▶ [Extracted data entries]
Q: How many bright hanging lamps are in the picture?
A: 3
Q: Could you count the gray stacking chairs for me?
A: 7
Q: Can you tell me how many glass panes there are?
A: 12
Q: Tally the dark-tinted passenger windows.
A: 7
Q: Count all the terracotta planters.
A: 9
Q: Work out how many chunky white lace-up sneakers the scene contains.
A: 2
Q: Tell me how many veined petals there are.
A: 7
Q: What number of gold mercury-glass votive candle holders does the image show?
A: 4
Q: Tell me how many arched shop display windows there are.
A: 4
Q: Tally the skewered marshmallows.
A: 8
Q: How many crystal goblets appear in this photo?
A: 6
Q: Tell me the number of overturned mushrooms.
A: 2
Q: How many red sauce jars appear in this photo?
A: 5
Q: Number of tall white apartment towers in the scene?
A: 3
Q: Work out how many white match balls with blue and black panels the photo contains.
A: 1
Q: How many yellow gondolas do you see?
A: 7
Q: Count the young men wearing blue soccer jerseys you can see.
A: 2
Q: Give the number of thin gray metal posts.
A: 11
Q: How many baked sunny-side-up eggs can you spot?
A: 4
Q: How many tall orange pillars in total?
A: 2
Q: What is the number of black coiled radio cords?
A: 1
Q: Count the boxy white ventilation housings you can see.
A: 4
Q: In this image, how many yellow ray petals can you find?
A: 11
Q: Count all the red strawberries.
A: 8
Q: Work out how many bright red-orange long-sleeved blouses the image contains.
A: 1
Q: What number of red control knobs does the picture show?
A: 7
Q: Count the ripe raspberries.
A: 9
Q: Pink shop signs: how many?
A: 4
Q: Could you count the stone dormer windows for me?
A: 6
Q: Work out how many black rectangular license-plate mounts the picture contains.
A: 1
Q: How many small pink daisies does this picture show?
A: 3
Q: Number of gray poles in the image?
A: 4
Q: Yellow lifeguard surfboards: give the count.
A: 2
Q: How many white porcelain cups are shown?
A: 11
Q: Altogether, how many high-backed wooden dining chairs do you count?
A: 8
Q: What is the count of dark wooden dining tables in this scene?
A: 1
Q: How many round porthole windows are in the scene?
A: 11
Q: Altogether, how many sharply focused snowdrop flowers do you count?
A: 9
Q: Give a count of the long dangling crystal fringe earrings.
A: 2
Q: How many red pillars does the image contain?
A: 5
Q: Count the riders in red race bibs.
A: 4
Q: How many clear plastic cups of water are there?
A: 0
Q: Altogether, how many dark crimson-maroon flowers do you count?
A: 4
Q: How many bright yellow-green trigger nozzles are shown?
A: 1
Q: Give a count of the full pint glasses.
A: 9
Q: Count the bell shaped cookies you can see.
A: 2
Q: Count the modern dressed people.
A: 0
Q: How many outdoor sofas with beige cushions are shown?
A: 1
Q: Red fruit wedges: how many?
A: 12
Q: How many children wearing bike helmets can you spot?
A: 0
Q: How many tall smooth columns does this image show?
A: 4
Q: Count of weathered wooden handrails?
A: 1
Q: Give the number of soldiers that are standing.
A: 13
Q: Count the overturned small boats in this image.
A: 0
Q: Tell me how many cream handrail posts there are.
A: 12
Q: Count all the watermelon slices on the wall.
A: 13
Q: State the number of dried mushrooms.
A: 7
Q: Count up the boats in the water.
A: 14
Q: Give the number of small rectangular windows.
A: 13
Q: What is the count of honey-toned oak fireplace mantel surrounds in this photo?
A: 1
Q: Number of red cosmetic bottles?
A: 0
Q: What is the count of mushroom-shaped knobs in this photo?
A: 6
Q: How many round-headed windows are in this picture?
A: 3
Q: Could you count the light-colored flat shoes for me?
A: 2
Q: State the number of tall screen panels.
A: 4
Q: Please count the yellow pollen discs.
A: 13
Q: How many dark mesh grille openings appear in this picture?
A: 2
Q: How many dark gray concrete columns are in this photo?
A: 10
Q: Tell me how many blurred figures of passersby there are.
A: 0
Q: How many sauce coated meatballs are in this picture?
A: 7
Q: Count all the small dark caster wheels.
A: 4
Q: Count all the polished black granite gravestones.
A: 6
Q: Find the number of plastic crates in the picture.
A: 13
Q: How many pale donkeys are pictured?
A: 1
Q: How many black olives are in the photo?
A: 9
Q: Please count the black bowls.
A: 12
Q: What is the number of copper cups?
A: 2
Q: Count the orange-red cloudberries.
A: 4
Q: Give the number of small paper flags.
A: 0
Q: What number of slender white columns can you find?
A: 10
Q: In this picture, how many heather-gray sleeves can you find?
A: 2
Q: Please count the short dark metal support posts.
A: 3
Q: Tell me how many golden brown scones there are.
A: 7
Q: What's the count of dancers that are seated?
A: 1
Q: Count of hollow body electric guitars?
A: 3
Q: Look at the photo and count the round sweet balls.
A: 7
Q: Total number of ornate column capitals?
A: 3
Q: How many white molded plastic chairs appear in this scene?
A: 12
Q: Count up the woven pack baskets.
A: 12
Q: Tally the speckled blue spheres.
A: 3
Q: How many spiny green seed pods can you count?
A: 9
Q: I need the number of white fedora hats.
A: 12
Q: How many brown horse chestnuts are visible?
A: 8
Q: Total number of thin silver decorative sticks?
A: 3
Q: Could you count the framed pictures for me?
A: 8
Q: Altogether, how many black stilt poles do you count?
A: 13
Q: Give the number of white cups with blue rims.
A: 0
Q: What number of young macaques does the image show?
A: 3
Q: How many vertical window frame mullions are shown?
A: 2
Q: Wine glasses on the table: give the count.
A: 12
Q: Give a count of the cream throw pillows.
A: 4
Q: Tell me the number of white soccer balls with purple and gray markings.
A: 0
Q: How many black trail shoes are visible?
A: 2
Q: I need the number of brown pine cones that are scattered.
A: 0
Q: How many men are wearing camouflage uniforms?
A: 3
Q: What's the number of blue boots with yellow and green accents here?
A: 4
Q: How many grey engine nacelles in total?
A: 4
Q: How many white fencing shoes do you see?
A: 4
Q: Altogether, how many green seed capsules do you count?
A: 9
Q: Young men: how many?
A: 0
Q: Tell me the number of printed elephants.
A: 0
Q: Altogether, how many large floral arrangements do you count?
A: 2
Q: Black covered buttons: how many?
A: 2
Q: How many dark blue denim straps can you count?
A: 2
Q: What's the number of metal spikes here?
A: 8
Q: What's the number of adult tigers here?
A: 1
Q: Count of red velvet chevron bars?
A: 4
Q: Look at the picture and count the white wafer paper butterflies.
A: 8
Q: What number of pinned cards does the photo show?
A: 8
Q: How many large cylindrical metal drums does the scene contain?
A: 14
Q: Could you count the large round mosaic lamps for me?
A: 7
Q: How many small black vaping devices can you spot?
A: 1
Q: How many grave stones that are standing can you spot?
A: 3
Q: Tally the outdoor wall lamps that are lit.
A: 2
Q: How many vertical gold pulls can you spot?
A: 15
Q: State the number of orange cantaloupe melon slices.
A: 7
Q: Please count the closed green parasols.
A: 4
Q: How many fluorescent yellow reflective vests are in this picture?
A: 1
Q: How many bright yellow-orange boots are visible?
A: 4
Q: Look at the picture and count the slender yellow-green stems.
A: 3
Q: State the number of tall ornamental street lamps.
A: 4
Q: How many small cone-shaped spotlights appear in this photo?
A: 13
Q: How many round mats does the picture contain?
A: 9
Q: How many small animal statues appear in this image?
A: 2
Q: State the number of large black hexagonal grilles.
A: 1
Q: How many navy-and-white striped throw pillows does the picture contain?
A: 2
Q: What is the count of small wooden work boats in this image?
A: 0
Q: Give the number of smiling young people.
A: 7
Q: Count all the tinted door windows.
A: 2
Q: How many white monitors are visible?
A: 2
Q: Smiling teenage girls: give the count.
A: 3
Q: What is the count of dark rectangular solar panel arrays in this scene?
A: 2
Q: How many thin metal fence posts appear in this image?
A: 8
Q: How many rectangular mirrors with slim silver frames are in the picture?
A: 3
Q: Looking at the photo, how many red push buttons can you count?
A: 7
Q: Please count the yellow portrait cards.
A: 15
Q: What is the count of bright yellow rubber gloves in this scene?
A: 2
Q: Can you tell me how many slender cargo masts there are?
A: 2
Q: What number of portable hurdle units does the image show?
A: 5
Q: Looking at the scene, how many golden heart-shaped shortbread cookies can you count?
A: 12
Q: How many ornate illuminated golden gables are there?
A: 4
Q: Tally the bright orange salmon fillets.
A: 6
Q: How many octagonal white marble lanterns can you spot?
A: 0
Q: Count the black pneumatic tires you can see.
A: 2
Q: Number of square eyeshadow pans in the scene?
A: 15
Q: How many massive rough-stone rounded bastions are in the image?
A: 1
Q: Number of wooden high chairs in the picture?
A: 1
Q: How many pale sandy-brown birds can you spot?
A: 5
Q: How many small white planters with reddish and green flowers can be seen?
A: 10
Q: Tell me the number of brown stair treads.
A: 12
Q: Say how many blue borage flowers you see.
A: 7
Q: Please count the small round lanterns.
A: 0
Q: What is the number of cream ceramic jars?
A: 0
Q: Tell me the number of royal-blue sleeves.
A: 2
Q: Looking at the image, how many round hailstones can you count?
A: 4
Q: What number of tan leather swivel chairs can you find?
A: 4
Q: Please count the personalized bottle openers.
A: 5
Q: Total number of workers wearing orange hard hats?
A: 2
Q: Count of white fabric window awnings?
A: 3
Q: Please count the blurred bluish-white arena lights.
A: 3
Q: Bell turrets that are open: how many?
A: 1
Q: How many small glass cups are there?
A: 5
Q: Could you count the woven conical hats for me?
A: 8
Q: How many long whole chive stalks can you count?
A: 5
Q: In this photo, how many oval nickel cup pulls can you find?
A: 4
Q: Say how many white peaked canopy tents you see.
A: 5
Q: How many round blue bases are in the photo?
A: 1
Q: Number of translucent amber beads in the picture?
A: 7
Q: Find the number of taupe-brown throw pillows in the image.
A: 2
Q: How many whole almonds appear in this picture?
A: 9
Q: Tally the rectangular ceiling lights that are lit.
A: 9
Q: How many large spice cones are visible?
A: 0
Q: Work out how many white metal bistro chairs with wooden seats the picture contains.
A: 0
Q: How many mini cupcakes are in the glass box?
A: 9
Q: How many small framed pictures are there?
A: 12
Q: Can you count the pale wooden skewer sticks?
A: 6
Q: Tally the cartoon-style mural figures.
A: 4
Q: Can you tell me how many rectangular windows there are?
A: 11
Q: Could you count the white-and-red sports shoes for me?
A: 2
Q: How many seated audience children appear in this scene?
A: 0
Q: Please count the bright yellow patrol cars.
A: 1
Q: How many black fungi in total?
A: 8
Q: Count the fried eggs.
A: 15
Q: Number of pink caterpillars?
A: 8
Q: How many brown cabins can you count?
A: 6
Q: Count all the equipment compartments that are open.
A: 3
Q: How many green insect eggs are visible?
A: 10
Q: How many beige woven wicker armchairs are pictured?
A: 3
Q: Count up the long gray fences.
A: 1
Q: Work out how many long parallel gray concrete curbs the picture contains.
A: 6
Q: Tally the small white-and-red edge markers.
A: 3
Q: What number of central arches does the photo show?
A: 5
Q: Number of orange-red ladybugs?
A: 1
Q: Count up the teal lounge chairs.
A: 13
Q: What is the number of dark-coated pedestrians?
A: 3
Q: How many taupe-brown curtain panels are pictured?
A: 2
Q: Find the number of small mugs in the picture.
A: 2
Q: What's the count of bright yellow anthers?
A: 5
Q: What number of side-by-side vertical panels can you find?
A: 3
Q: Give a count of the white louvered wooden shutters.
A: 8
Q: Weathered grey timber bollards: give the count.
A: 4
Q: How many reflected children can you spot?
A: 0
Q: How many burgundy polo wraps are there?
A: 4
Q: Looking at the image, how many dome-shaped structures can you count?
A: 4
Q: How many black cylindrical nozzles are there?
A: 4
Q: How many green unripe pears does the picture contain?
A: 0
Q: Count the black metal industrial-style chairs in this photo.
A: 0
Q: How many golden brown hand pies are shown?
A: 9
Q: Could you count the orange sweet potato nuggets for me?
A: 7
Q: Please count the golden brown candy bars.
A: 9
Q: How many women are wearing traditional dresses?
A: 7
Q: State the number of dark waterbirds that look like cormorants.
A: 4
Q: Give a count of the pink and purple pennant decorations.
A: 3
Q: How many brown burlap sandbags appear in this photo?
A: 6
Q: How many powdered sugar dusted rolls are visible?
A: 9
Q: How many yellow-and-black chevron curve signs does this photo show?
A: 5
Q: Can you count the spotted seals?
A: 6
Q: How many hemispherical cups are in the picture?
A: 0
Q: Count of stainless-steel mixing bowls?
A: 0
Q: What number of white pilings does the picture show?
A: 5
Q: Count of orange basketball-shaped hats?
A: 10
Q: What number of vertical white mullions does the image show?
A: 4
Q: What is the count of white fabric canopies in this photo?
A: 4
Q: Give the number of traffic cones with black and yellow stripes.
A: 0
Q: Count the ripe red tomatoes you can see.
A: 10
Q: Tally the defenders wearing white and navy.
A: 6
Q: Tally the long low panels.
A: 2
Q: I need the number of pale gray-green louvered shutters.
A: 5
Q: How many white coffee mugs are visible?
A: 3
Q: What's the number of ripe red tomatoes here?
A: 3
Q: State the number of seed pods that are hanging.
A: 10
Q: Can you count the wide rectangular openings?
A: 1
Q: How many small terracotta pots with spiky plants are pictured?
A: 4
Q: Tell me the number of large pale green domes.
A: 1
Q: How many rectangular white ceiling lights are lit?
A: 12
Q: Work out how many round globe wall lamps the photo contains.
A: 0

▶ [YOUR ASSIGNMENT]
Lines containing the string "cream" above: how many are there? Answer with the number only.

▶ [TASK ANSWER]
3